The main movements of the apparatus, e. g. the wire former and the incrementation of the wires through the machine are controlled by a pair of motor driven camshafts. The various pneumatic clamping units are also driven from the PLC via pneumatic actuators. Sensors detect the positions of the reciprocating carriage and the cams and input this to a PLC, which then sequences the pneumatic powered functions and in particular synchronises the switching of the pneumatic valves for the main forming movements of the zigzag wire. The sensors comprise two proximity sensors located on the machine bed, which are able to detect when the reciprocating carriages are at their home positions. The camshafts are driven by an AC induction motor with a variable drive for speed variation. This speed variation together with the control of the pneumatic valves enables the dimensions of the trusses to be altered. The motor is driven from a 3-phase supply and so as the motor rotates, the amount of supply drawn will vary. This variation enables an accurate calculation of how far the motor has rotated in each cycle. If for example, a single revolution of the motor relates to a single cycle of the truss forming process, the control computer can translate the information on how far the motor has revolved to determine how far the whole machine is into the cycle. To make finer adjustments to each truss type, it is necessary to physically adjust the position of the eccentric cam.

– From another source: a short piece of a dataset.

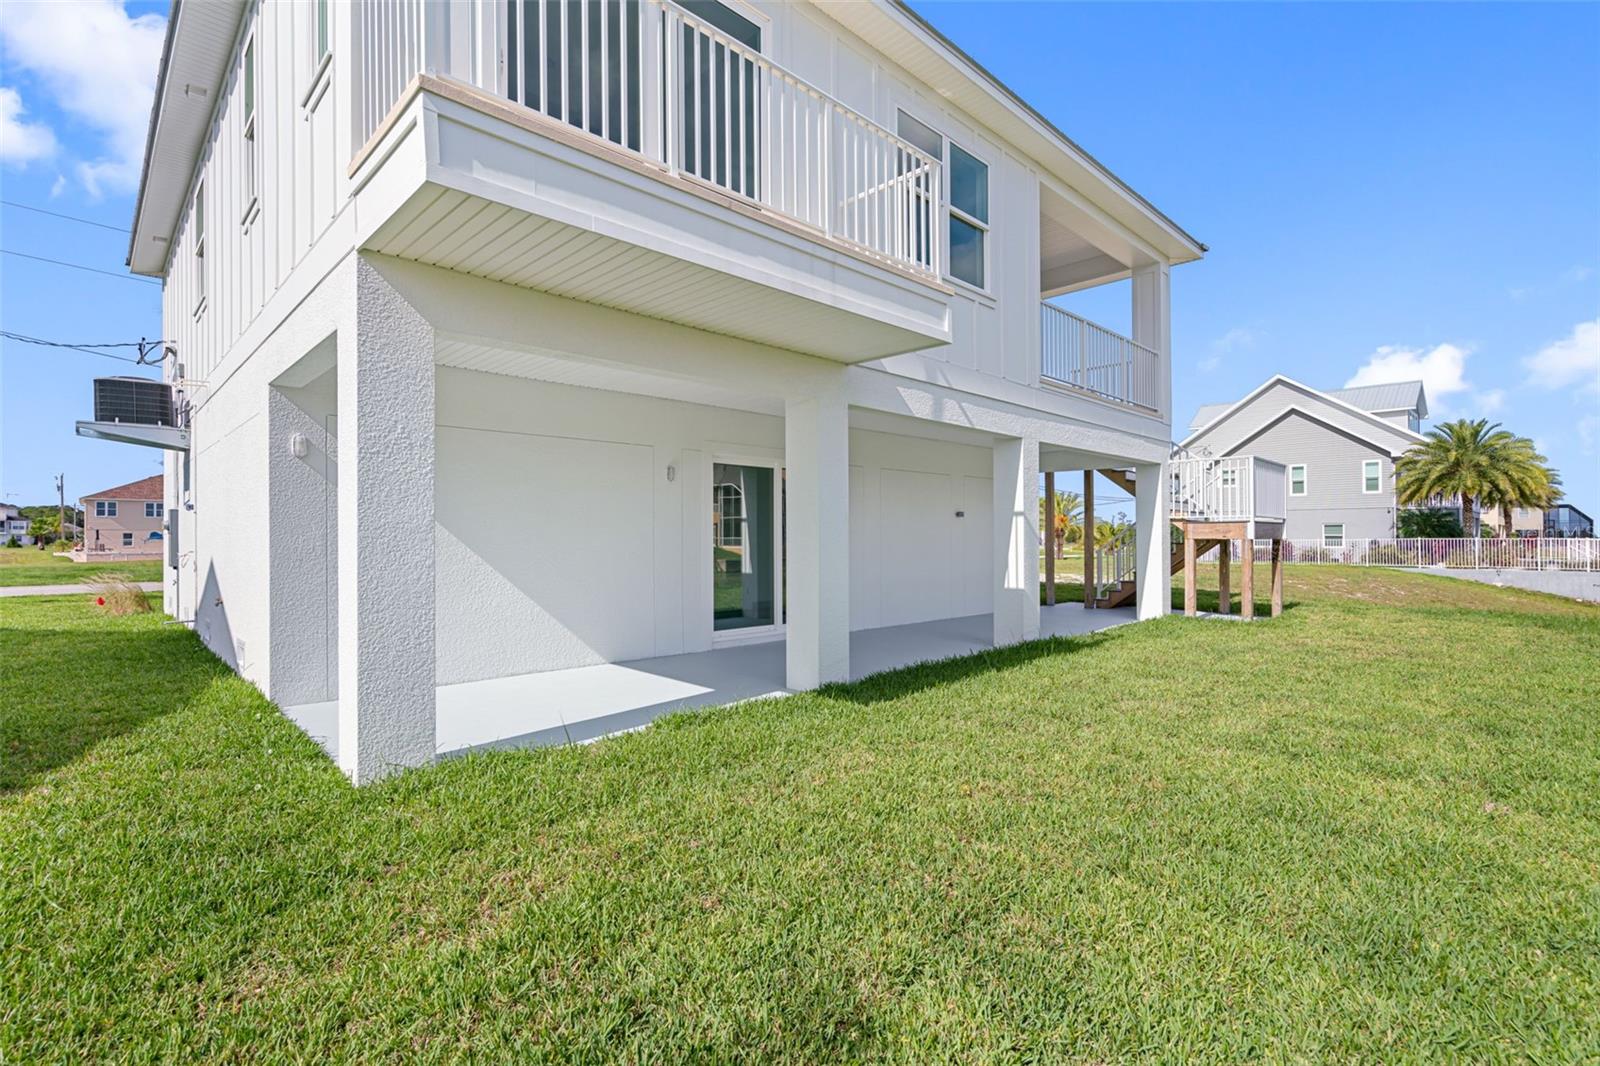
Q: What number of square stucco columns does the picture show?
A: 4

The zigzag forming unit, the welding unit, the truss clamping unit and the guillotine clamping unit are all split into two halves. The machine edge side is position fixed, whilst the side facing the machine centreline is adjustable. A series of tapped holes is provided at typically 25mm intervals, through which one of the wires is fed, thereby enabling the width of a unit to increased or decreased to accept the different width trusses. Therefore two of the hardened location holes on the fixed side of the adjustable units are always used, being fed by the zigzag wire and one line wire. One of the other available hardened location holes is thus used to vary the size of the truss being produced.

The apparatus of the invention advantageously also permits the use of a number of different materials for the wires. Thus each wire may be either untreated mild steel, galvanised electroplated steel or stainless steel. Additionally each wire may have a diameter of 2,3 or 4 mm, except the zigzag wire which is only 2 or 3mm.

Exemplary specifications of the trusses producible by the apparatus are as follows: Mmimum Maximum Truss length 50mm infinie Truss width 75mm 150mm Truss pitch 100mm 200mm Typically increments in the truss length are 50mm and in the width 25mm.

The apparatus of the invention will typically produce a standard truss of 2.450m at the rate of 375 an hour, although 150mm wide trusses may be produced at up to 440 an hour.

The construction of the machine in two halves, each half being a mirror image of the other, brings a number of advantages. At a simple level it enables the output to be doubled. However, it also enables certain size trusses to be produced. When the panel parts are assembled, the truss node positions should alternate. If the panel length is a multiple of the truss node pitch (e. g. for a pitch of 100mm a truss length of 4.1 m, 4.2 m etc.), one side of the machine would produce exactly the same truss profile. To obtain an alternating node pattern, every other truss would need to be physically rotated as it came off the machine to give the desired effect. By producing a mirrored truss, the alternating pattern can be automatically produced and the trusses are simply stacked as they come out of the machine.

Although the cylinder etc have been described as pneumatically operated, it would also be possible to use an hydraulically operated system.